Pull every line holding the string "photo" from the records below.

*** INFORMATION PROVIDED Section Begins ***

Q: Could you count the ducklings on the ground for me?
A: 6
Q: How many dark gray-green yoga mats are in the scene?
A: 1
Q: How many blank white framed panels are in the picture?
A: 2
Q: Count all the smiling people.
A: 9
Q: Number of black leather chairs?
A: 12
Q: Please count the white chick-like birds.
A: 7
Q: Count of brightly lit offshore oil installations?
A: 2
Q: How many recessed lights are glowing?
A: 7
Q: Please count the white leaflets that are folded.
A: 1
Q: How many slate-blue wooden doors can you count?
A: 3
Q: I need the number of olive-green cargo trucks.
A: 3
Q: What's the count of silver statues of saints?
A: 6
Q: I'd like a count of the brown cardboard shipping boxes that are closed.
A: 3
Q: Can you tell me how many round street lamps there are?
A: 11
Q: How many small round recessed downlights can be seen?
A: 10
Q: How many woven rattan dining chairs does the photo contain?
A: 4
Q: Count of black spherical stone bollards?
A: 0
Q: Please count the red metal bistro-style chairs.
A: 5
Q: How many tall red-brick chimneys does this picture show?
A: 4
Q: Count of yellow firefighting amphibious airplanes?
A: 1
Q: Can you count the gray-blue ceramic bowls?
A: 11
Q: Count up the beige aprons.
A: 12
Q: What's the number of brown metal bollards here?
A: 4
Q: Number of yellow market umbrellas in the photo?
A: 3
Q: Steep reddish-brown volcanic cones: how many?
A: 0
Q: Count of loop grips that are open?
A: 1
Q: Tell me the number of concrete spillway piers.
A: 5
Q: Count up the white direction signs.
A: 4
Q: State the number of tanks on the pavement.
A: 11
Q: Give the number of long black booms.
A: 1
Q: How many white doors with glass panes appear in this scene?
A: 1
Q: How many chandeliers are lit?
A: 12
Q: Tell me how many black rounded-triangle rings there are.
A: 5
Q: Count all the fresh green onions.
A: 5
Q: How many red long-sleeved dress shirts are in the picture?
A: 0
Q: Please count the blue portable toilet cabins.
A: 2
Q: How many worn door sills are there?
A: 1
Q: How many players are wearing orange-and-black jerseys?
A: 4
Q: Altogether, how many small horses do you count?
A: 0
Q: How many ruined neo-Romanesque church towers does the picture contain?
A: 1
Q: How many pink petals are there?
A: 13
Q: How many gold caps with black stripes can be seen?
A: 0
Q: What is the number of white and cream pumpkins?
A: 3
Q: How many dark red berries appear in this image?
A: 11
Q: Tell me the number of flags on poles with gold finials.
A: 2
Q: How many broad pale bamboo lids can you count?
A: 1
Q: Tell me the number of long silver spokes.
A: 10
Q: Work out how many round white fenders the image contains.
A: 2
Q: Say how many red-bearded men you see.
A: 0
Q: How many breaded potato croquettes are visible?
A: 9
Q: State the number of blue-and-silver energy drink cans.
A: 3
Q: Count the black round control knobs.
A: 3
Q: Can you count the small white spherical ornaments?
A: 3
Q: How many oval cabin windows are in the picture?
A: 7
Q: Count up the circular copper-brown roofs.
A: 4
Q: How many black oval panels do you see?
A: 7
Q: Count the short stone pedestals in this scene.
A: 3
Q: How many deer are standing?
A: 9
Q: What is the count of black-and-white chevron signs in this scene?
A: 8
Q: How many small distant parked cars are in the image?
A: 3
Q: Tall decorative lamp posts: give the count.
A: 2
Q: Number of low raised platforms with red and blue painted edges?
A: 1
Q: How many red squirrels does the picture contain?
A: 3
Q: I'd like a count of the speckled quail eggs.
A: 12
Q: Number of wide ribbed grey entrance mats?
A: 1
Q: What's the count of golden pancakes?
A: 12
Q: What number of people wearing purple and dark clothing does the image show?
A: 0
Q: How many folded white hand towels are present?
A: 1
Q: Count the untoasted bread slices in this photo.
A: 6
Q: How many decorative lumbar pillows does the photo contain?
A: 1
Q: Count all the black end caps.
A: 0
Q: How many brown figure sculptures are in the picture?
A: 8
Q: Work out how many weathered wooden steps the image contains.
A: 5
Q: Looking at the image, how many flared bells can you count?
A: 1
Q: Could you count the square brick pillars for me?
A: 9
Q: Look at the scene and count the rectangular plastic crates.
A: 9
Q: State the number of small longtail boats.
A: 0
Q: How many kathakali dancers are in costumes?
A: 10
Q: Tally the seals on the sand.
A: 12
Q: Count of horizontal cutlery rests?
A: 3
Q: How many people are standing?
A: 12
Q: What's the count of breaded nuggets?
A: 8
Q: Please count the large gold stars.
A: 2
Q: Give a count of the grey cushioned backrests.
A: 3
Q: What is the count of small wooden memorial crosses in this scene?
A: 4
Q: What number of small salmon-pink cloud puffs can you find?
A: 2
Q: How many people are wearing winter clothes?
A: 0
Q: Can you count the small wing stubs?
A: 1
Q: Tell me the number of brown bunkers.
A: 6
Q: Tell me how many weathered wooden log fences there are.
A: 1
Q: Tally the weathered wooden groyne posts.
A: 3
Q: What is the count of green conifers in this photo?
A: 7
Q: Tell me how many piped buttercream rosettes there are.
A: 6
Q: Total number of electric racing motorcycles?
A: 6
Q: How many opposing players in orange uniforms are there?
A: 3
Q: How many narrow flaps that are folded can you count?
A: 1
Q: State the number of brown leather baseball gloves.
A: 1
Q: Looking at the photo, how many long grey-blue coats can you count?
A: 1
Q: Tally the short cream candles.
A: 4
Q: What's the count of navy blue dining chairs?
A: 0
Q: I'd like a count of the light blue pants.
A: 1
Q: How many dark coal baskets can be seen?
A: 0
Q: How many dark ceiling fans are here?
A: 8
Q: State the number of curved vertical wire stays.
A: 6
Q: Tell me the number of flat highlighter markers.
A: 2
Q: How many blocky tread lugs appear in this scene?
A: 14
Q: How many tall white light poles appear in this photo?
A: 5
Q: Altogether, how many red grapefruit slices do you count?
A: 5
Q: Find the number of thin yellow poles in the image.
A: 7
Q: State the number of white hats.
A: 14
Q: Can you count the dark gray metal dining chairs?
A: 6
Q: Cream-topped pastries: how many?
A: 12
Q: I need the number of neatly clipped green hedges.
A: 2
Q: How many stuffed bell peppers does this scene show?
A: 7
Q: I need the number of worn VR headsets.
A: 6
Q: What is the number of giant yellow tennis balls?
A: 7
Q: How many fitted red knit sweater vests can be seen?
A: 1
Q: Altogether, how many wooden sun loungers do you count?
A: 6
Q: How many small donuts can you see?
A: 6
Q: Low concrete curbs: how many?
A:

*** INFORMATION PROVIDED Section Ends ***

EXERCISE OUTPUT:
Q: How many woven rattan dining chairs does the photo contain?
Q: Number of yellow market umbrellas in the photo?
Q: Count the untoasted bread slices in this photo.
Q: How many decorative lumbar pillows does the photo contain?
Q: What is the count of green conifers in this photo?
Q: Looking at the photo, how many long grey-blue coats can you count?
Q: How many tall white light poles appear in this photo?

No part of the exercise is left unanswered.